= Lester Ziffren =

American journalist, screenwriter and diplomat

Lester Ziffren (April 30, 1906 – November 12, 2007) was an American reporter and Hollywood screenwriter.

Born in Rock Island, Illinois, Ziffren became a reporter for United Press. He was among the first to report on the Spanish Civil War in 1936. He met Ernest Hemingway in Spain, and the two became good friends. Ziffren used a cipher to evade censors. He left Spain just ahead of Francisco Franco's troops.
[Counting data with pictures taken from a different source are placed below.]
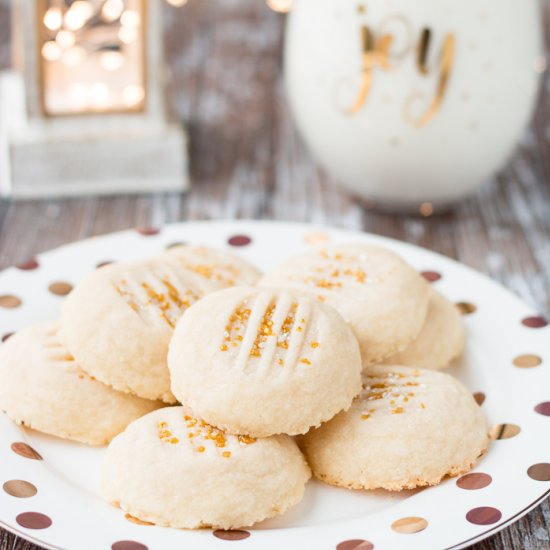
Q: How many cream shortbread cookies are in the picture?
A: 8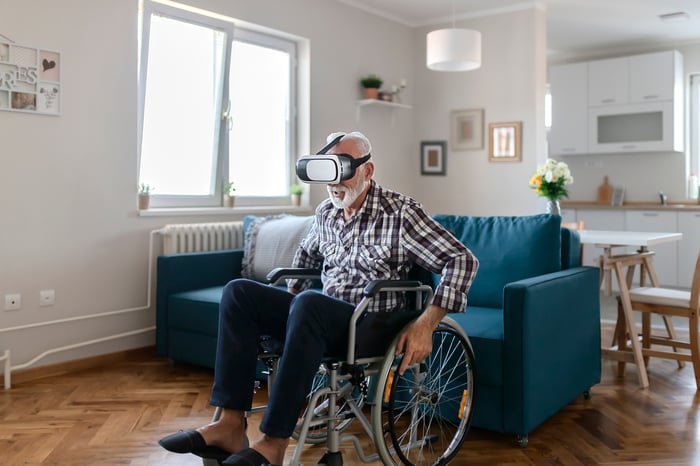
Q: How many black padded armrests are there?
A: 2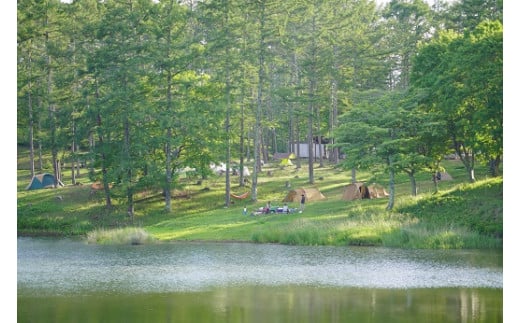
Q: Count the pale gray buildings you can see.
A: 1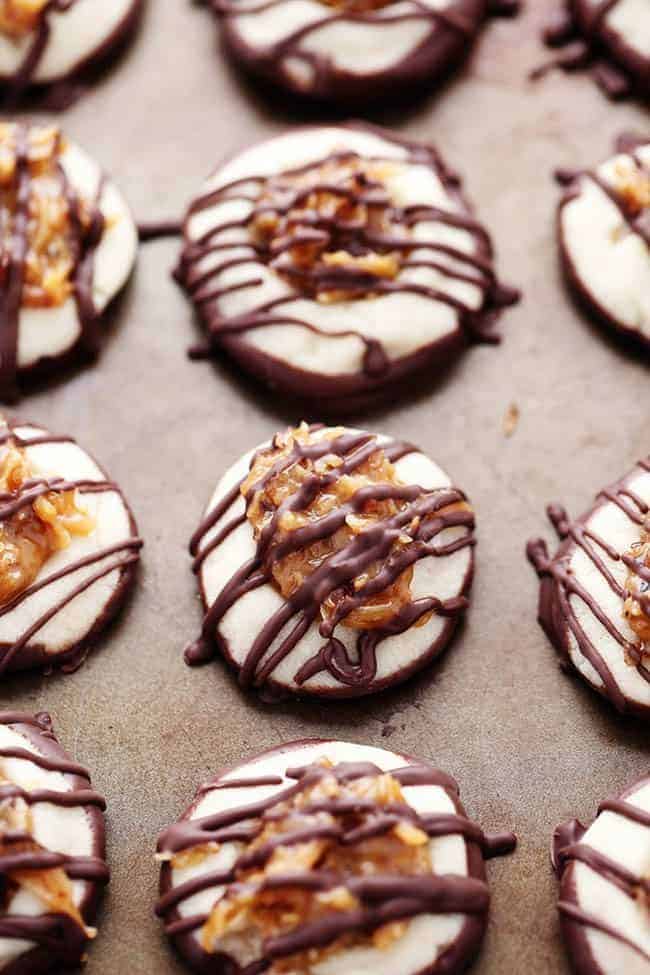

He then went to Hollywood where he got a job writing movie screenplays. Ziffren married Edythe L. Wurtzel in 1937; her uncle, Sol M. Wurtzel, was a major Hollywood executive. Ziffren wrote nine scripts during his stint in Hollywood including five films in the Charlie Chan series for 20th Century Fox.

Ziffren worked at the U.S. Embassy in Chile during World War II.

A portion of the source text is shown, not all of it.